Mr. Daryanani: In terms of the connector companies, the correlation is fairly straightforward. Companies like TE Connectivity (TEL) and Sensata (ST) have somewhere close to a third of their revenues coming directly out of Europe. So to the extent that demand starts to slow down over there due to the macro situation, you would not only see the demand headwind, but you also will end up having some translation impact as well for these companies. For the connector companies, those two are the ones with highest exposure, TEL and Sensata, on a demand and FX basis.
On the EMS companies, they don't have a whole lot of direct exposure than the manufacturing footprint in Europe. Their headwinds will come from the fact that their customers, which are the Ciscos (CSCO) and EMCs (EMC) and IBMs (IBM) of the world, typically tend to get about 30% of their revenues from Europe. So as their revenue shrinks due to lessening demand in Europe, so goes the demand for EMS companies.
TWST: Let's talk about connectors for a minute. Who do you like in that subsector and why?

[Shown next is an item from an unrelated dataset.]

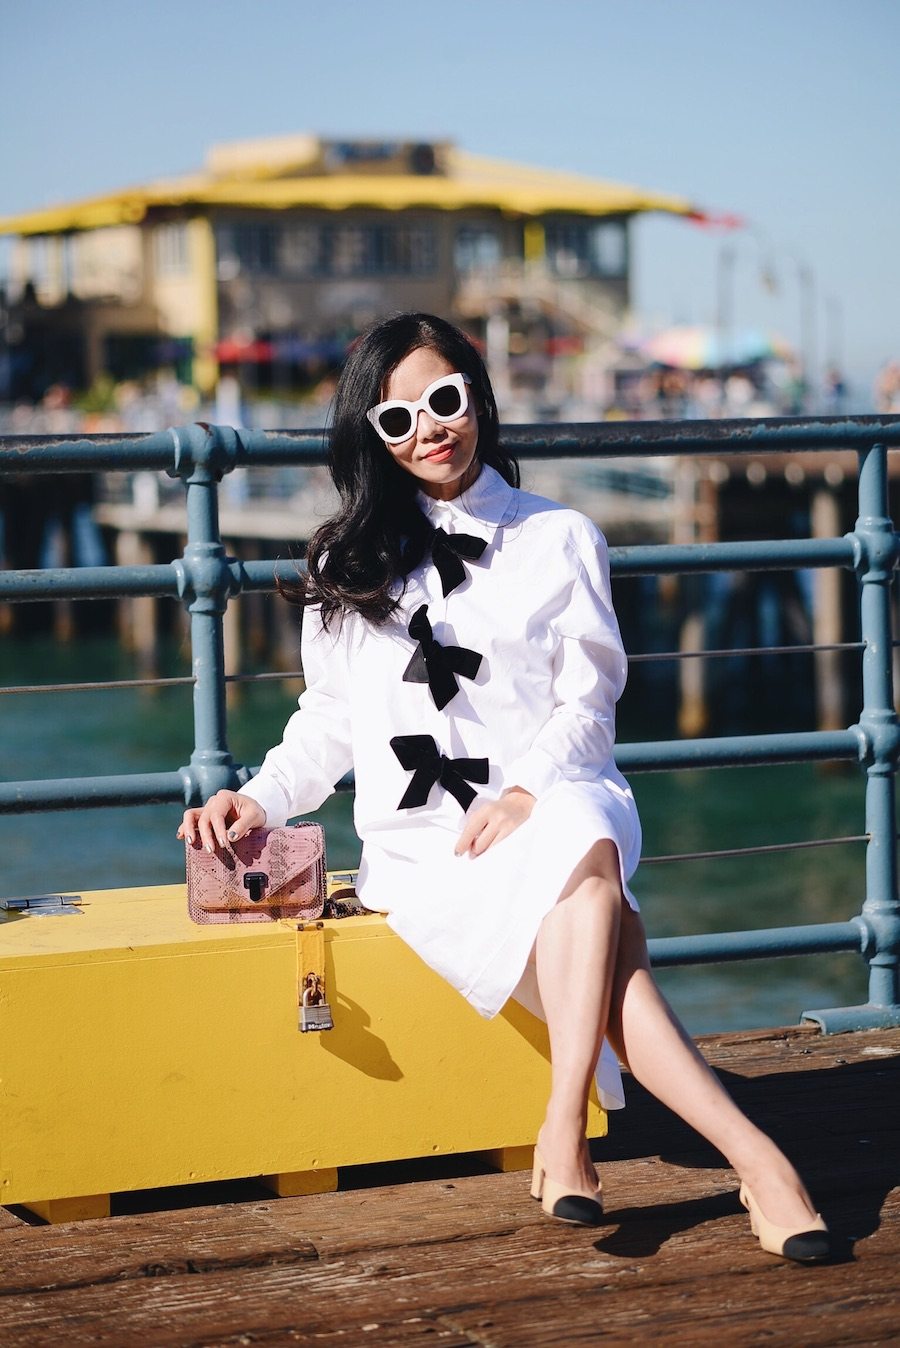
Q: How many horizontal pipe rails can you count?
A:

Mr. Daryanani: The name that we like a lot in this space is Amphenol (APH), and their story is that for about the last decade, they had been able to do 11% revenue growth, 18% EPS growth on a fairly consistent basis. The way they get to that 11% revenue growth is about 7.5 points is organic growth, four points or so is acquisition driven. Our belief is they can sustainably do that dynamic which is 11% sales, 18% EPS for the next 10 years as well. And to the extent they can execute on that potential, we think the multiple will work back to the 18, 19 range which should put their stock in the $67, $68 range versus trading at $57 today. So that's the name in the connector space really broadly in the tech supply chain space that we like.

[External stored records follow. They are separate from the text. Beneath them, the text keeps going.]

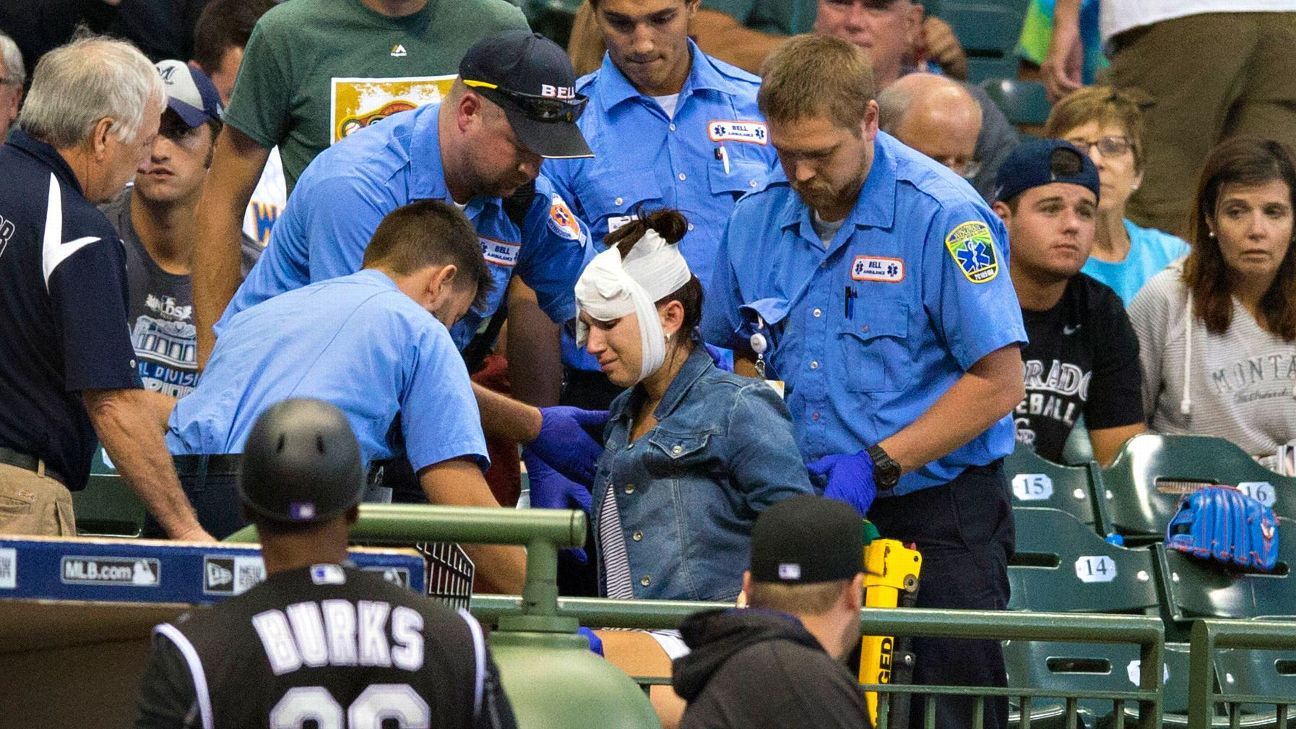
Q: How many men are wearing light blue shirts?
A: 4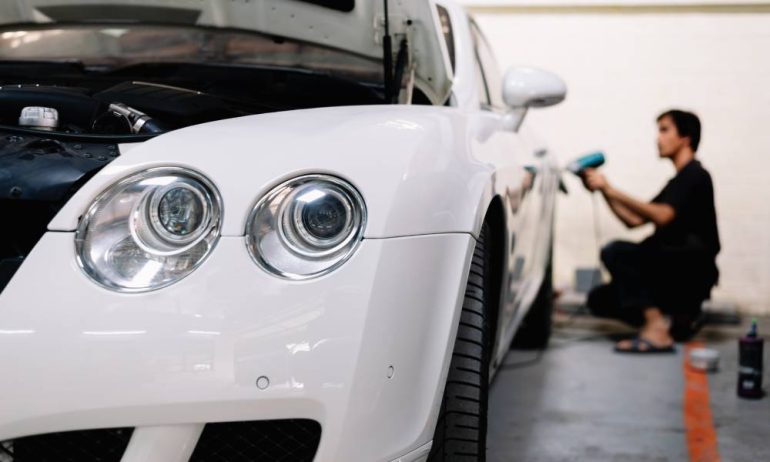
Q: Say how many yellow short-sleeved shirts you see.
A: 0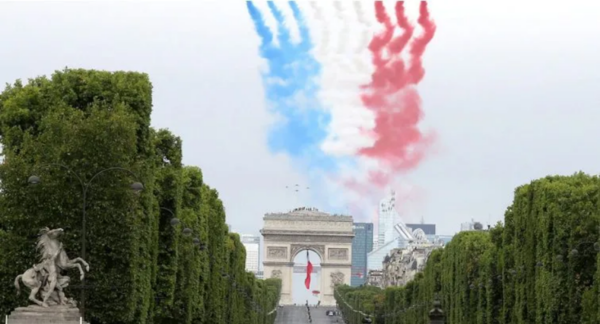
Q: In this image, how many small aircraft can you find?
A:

TWST: Any other company you like?
Mr. Daryanani: TEL, TE Connectivity, is probably the other name that I think is a fairly attractive value play. They are a three to five year proposition, and they are sustainably doing about seven points of revenue, 13 to 14 points of EPS growth, and you get a 2% dividend yield as well with that. What's interesting is the way they get to that seven point revenue growth - this 2% growth from overall production going higher, but five points of that really comes from increasing content. So the basic belief that almost everything is using more electricity than it used to, so the vast majority of products will have a whole lot more electronics in the future than what they have today. So to the extent that story continues to work in that 7% sales, 13%, 14% EPS growth, I'd argue the multiple will start to improve from 10 times to hopefully 13, 14. And in that scenario, stock would go from $33 today to north of $45 over the next six to 12 months.

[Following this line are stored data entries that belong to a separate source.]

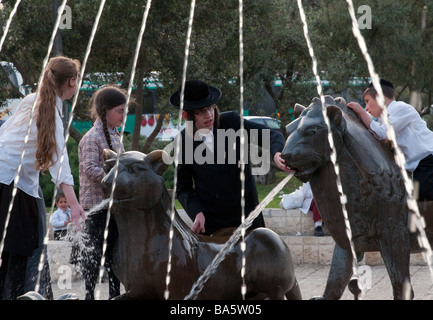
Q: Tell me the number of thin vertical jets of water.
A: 8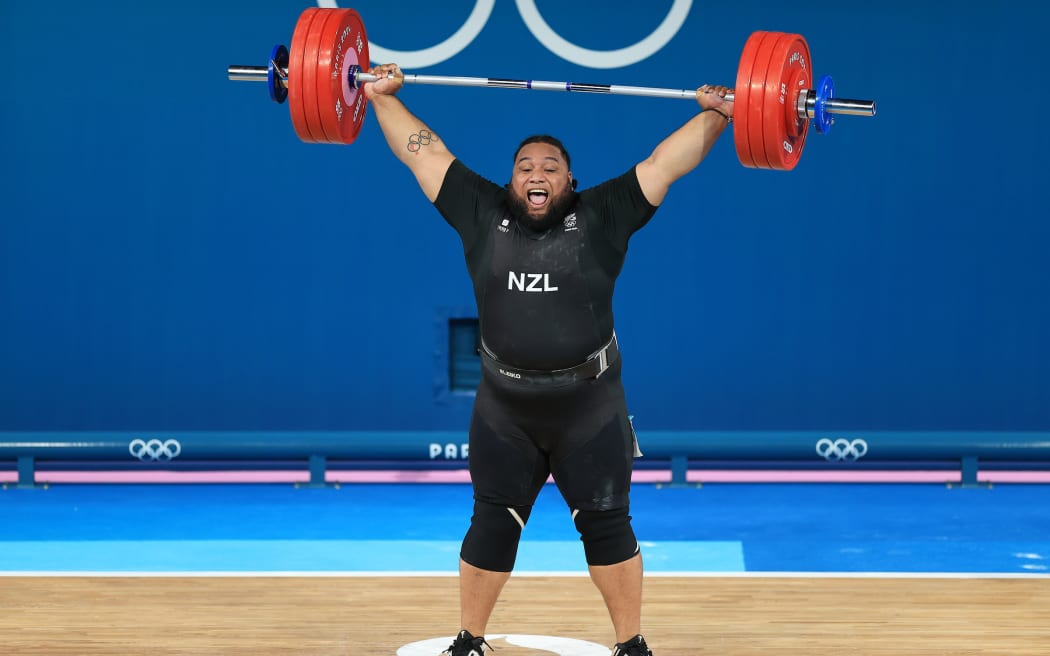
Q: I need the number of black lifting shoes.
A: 2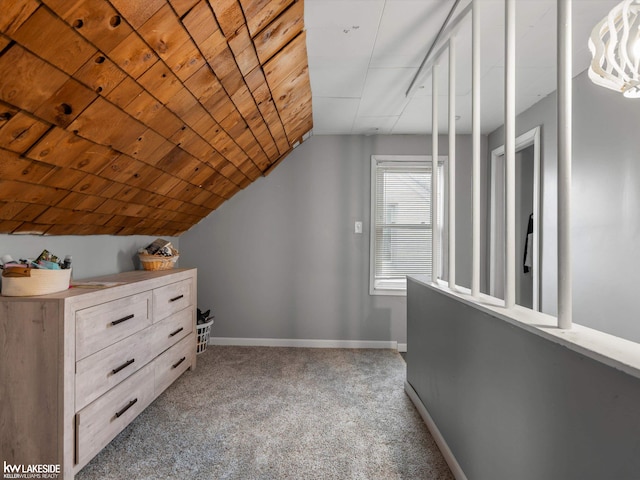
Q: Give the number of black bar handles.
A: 6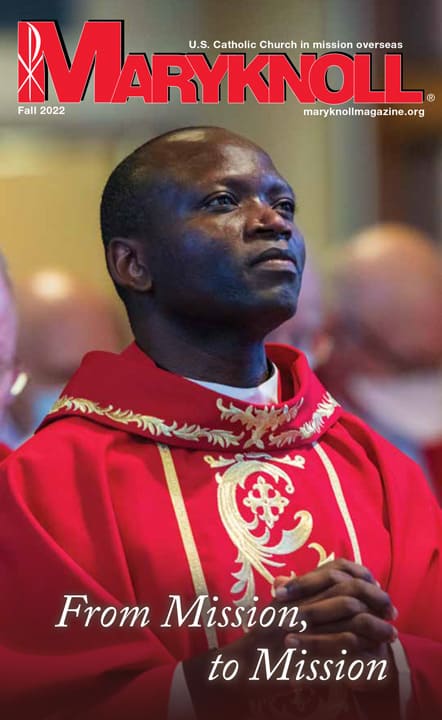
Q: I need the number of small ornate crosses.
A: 1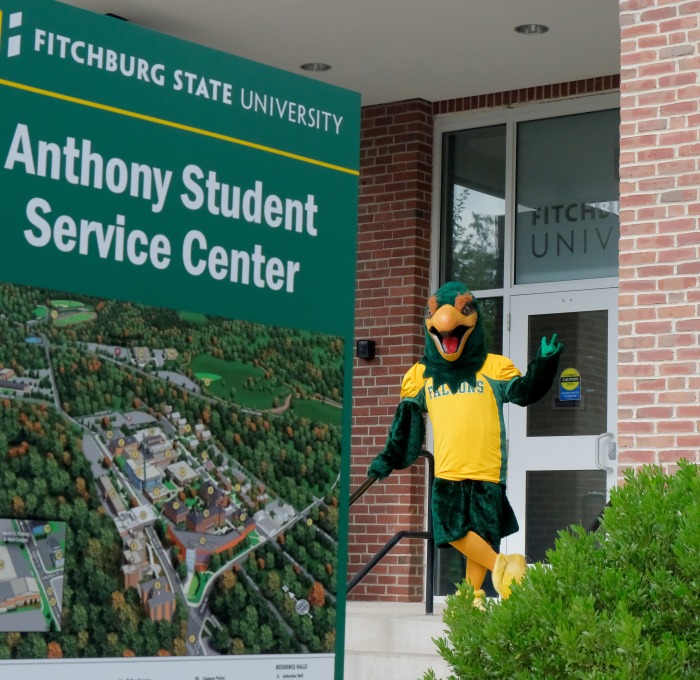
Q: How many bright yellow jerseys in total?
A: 1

Another thing that is going to be a good catalyst for TEL is that their buyback has been paused for the last six months or so, but I believe they will restart the buyback program starting with the September quarter, and they could target about a $13 buybacks annually, but should give that 7% of the market cap. So I think that should be a very good catalyst that could help offset some of the Europe-centric headwinds should Europe get worse than the 7% declines that we are modeling for right now.
TWST: What are the major positives happening for the components?
Mr. Daryanani: Yes, the positive in the EMS space right now is the nontech companies, the industrials, the health care companies, the aerospace companies strongly look at outsourcing as a more real solution now, and I think that largely reflects the fact that manufacturing is truly not a core competency for any of those verticals for the most part. So that is going to become a big growth driver for a lot of these companies.
The question will be, which one of the six existing EMS companies can be successful in it, and at least our analysis would suggest it's Jabil (JBL) and Plexus (PLXS) are the two that should end up being more successful versus the other four. That to me is probably the one positive theme.The other part is, the industry navigator has gone through about 10 years of restructuring since the dot-com buzz. I think the manufacturing footprints and the cost structures are much better aligned today than that has been historically.